This is the implementation of the paper [One-Teacher and Multiple-Student Knowledge Distillation on Sentiment Classification]
To run our code, please install all the dependency packages by using the following command:
pip install -r requirements.txt
Note: Different versions of server graphics cards and dependency packages may lead to different results from the paper. However, the trend should still hold if you tune hyper-parameters no matter what versions you use.
In supervised sentiment classification task, we use the data of YELP.
python datasets/preprocess.py
We choose BERT-base as the teacher model and 'bert-base-uncased' can also replaced by 'bert-large', 'distilbert-base' etc.
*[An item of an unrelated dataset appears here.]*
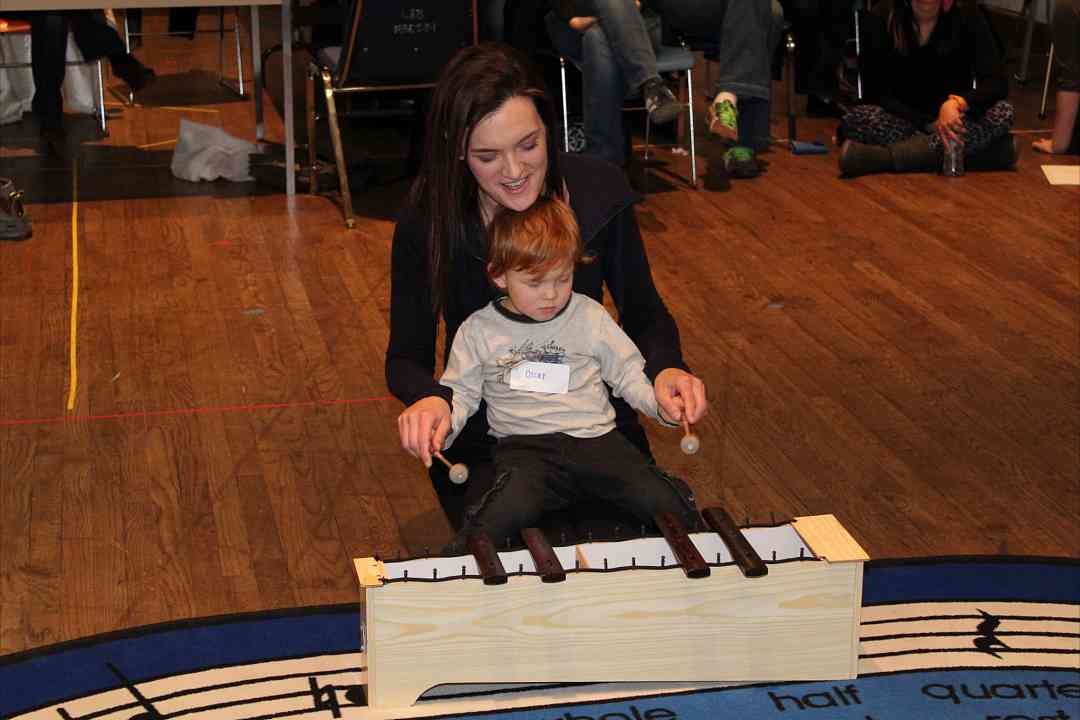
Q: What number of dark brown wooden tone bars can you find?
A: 4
python src/train_t.py --do_train --testset_dir="test.csv" --batch_size=128 --learning_rate=2e-5 --weight_decay=1e-3 --num_epochs=10
python src/train_t.py --testset_dir="unlabel_10+train.csv"
To train the student model, we need to first download the embeddings of glove.6B.50d.txt, glove.twitter.27B.50d.txt, glove.42B.300d.txt (see https://nlp.stanford.edu/projects/glove/) and put them into the directory '.vector_cache'.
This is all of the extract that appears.